To the Hindutva movement Indo-Islamic art, architecture, music, dress, names, even Arabic/Farsi/Turkic loanwords in Indian languages and, above all, the existence of hundreds of millions of Muslims in India are inconvenient reminders of India’s indelible Islamic past. These facts are hard to swallow for a dyed-in-the-wool Hindutva fanatic and a daily reminder of the centuries of perceived humiliation of Hindus and their culture at the hands of successful Muslim invaders. Therefore Hindu Right has a tendency to distort/efface history taught in schools, discriminate in research funding for the study of specific periods of Indian history or display outright unwillingness for upkeep, maintenance or promotion of historical sites that do not gel with the government’s idea of what ought to be preserved. While Central Board school history syllabus in India has been largely spared of the Hindutva bile at least for now, the project has been on-going in state-level school boards (school education in India is not a Central Government responsibility) for a while. E.g. Maharashtra school board textbooks focus on history of relatively insignificant early Maratha kings to the point that Moghals seem little more than an occasional irritant in local politics, as opposed to overlords of the whole of Deccan. The latest controversy on UP Government’s decision to not include Taj Mahal in its tourism sites booklet is another case in point, a high-water mark in the rising tide of Hindutva politics. In terms of ideological bent, therefore, Hindutva ideologues, both old (like V D Savarkar) and new, totally concur with the views of Muslim nationalists like Jinnah, articulated beautifully in his historic Lahore address to the Muslim League:

The Hindus and Muslims belong to two different religious philosophies, social customs, and literature[s]. They neither intermarry nor interdine together, and indeed they belong to two different civilisations which are based mainly on conflicting ideas and conceptions. Their aspects [=perspectives?] on life, and of life, are different. It is quite clear that Hindus and Mussalmans derive their inspiration from different sources of history.
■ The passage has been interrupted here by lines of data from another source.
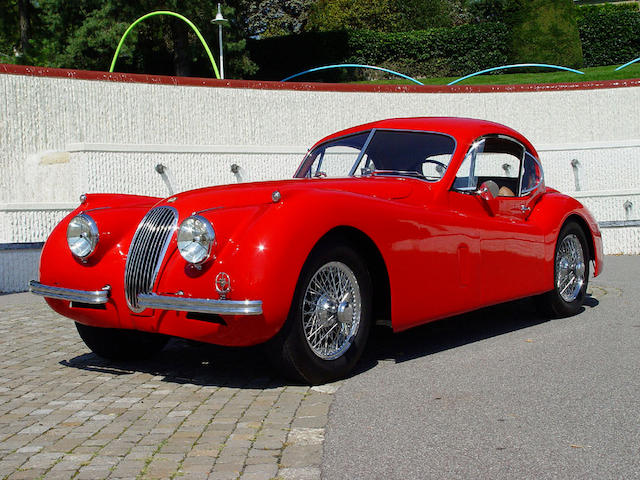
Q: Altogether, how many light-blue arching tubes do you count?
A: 3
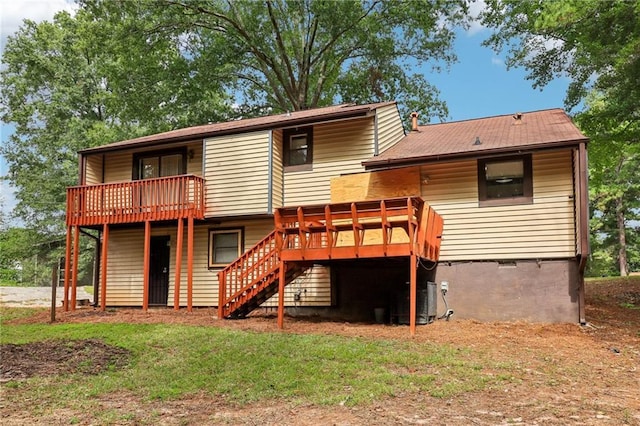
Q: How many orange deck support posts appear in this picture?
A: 8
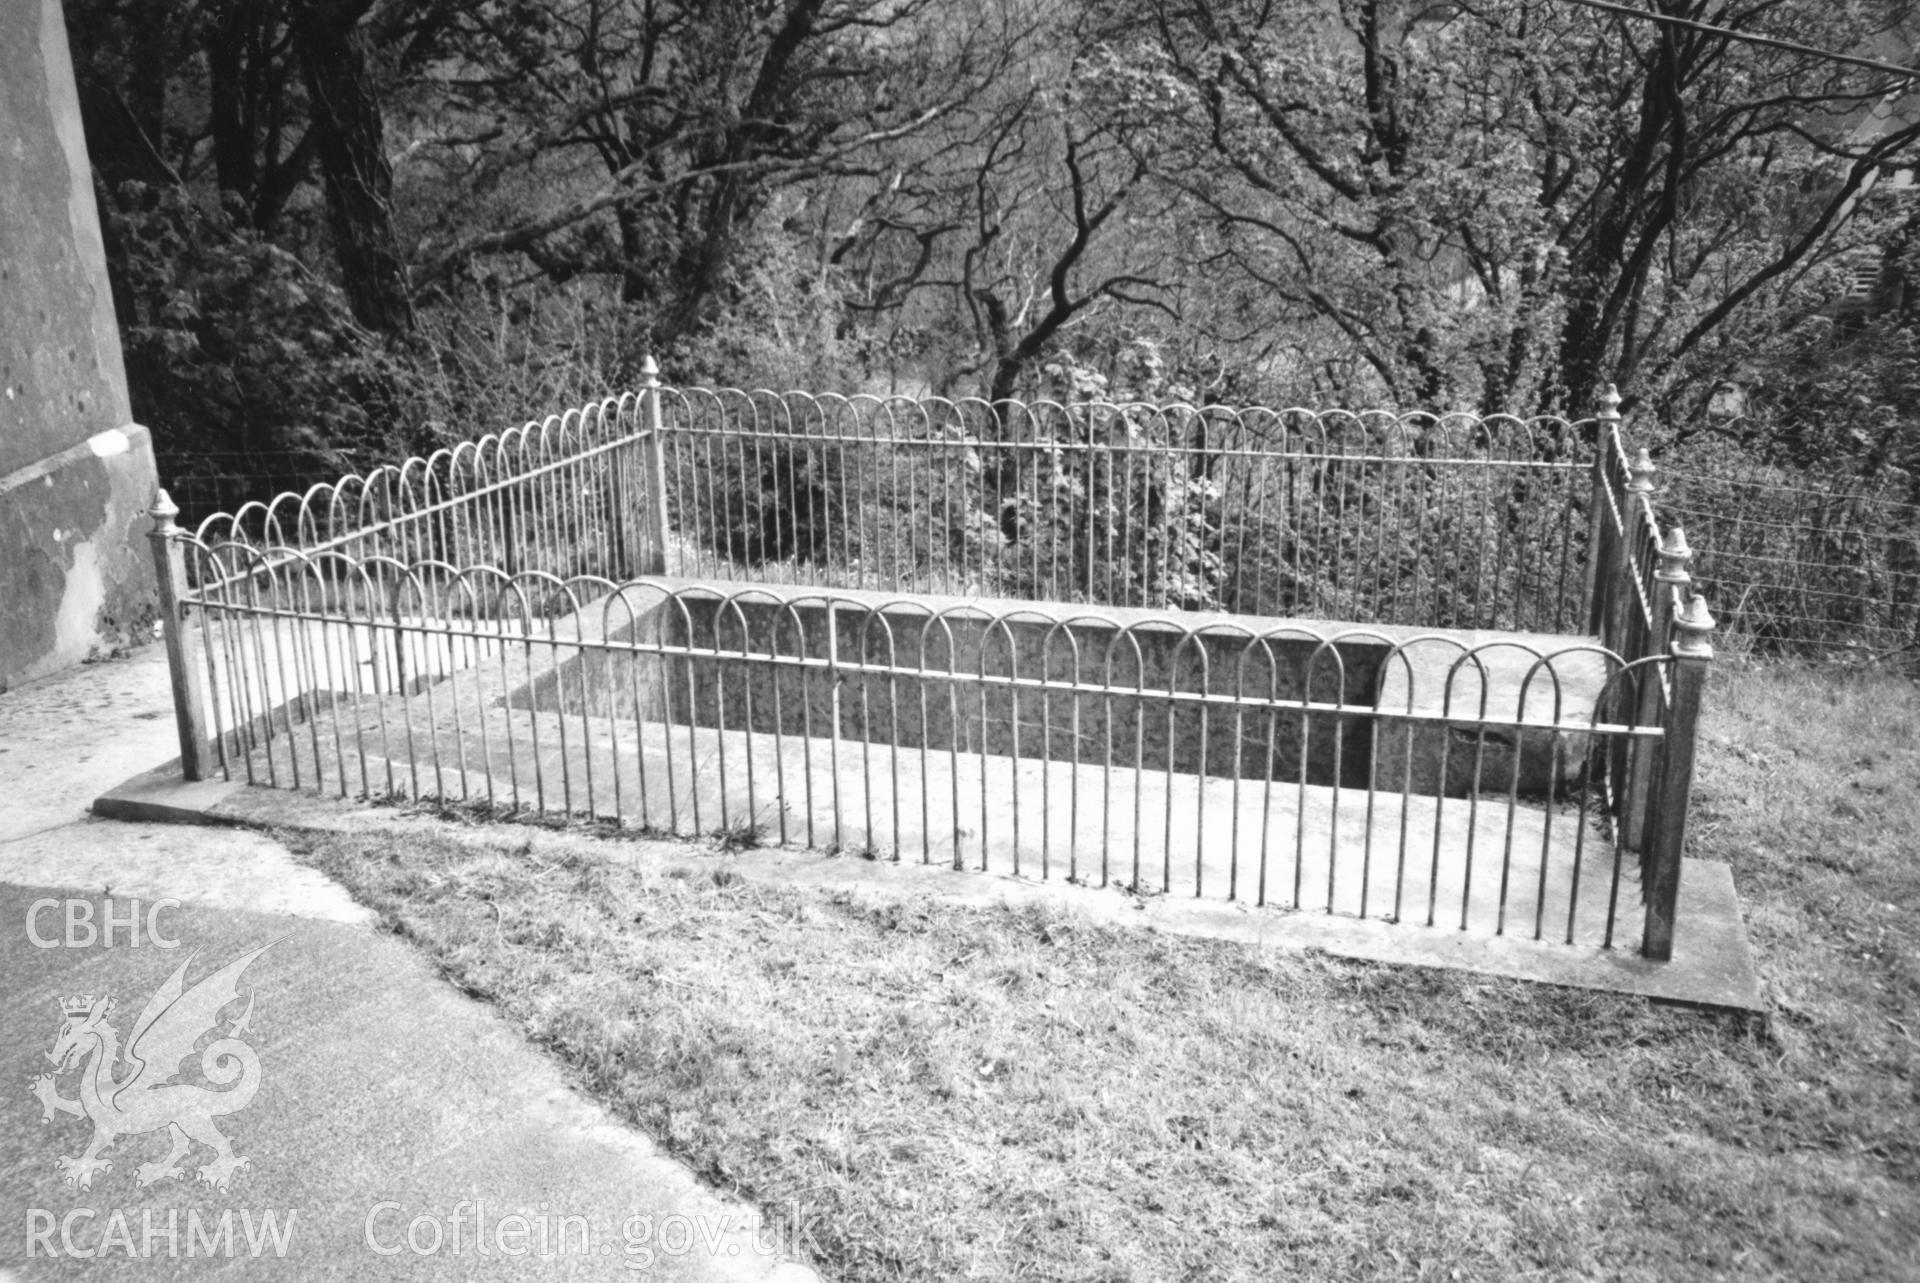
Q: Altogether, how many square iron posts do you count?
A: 6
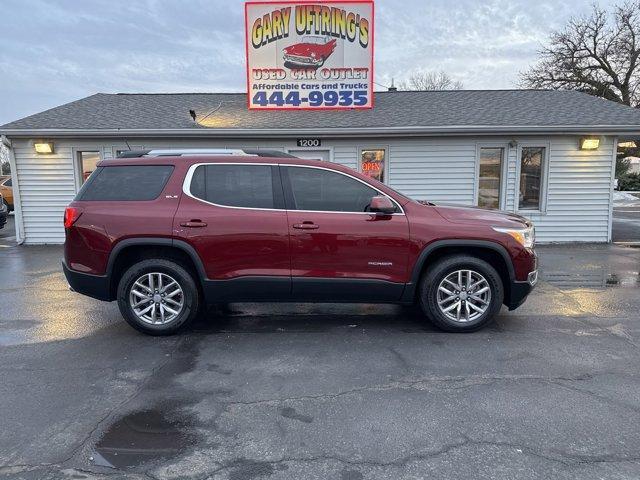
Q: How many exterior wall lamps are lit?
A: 2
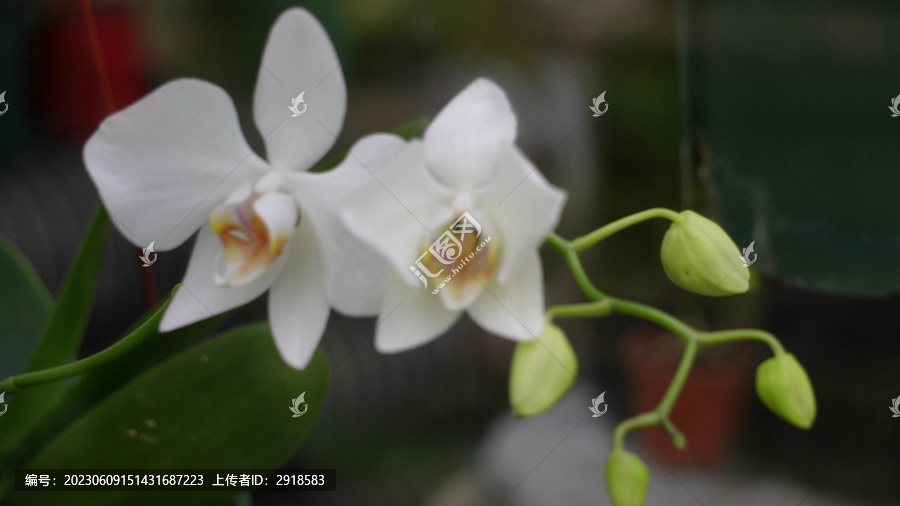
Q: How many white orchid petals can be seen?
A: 10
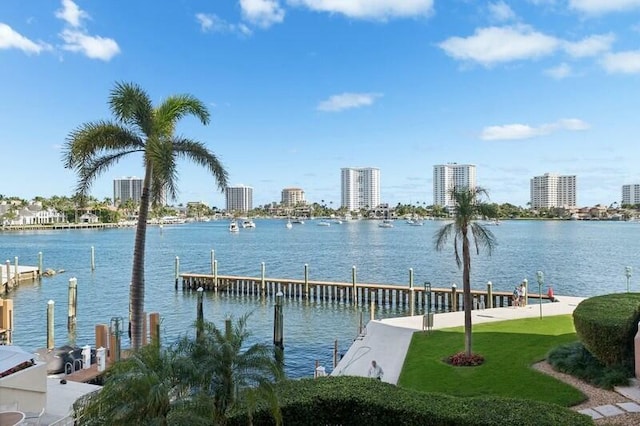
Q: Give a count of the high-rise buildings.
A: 7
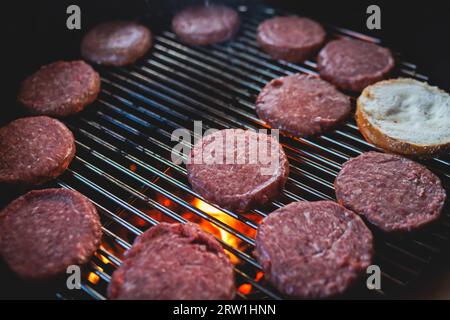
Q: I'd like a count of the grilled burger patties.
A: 12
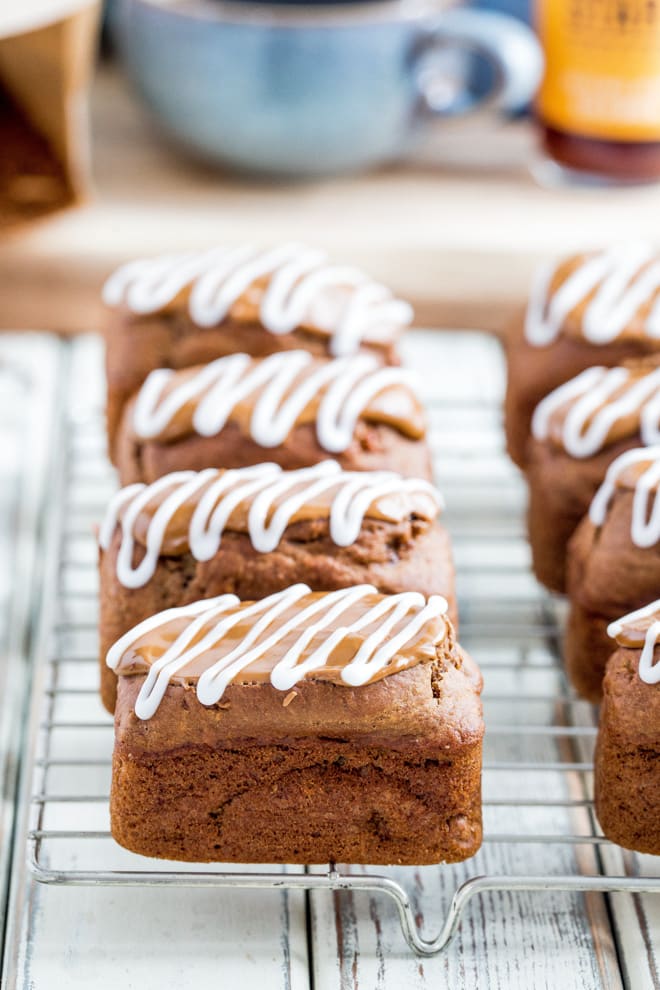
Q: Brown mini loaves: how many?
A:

They have different epics, their heroes are different, and different episode[s]. Very often the hero of one is a foe of the other, and likewise their victories and defeats overlap. To yoke together two such nations under a single state, one as a numerical minority and the other as a majority, must lead to growing discontent, and final. destruction of any fabric that may be so built up for the government of such a state.

While the pro-BJP swing seen in India since 2014 actually had as much to do with anti-incumbency sentiment against the Congress as Modi’s personal charisma and good PR of selling vikas (economic development) to the masses, it has inevitably led to strengthening of the cultural Hindutva core of the BJP. So, besides economic experimentation (not bad or ill-motivated in itself; though consequences are arguable) we also have the rise of cow-protection politics – an old pet project of the Hindu Right. The best example of this is Modi’s home state of Gujarat, where the BJP government has instituted a gauseva (lit. cow service) board, funded by taxpayers’ money of course. Besides the usual cow welfare monitoring, the board apparently issues advisory notices. The latest one is for women to switch to natural cow products for beauty treatment and claims gaumutra (lit. cow urine) can cure 108 (why not 110?) diseases including AIDS and cancer. Consider this gem, which is meant as advice to Gujarati women to turn them into “cleopatras”:

For healthy, glowing skin like Egyptian queen Cleopatra, use panchgavya, which is a concoction of cow urine, dung, milk, curd and clarified butter.

Gaumutra will remove dark circles, black spots and pimples. Use of panchgavya will give you long-lasting beauty.

We want women to understand the benefits of using cow milk, urine and dung to beautify themselves instead of damaging their skin by using chemicals.

While many may laugh off the above example as just a local idiosyncrasy, there is unfortunately a pattern to this growing government involvement with pseudo-Science that is deeply worrying and dangerous. Not to mention, cow fetishization has murderous social repercussions too: cow-protection vigilante violence, mob lynching, attacks on businesses etc.

But are these fears legitimate? As the argument goes, any Hindutva dream of converting India to a Hindu Shuddhsthan (land of the pure) modelled on Islamic Pakistan, only much larger and way more powerful, has to contend with the rough and tumble of Indian reality: the quotidian shoddiness of Indian bureaucracy, the general lack of civic duty within every mohalla (let alone pan-Indian paroxysms of patriotism which Hindu Right would like to engender), the deep-seated social cleavages of Hindu society, plurality of beliefs in the broad church of Hinduism, linguistic and racial divides (if caste weren’t enough already), the rise of an affluent and fairly Westernized middle-class that looks down on attitudes described above, and (most importantly of all) the Indian democratic setup.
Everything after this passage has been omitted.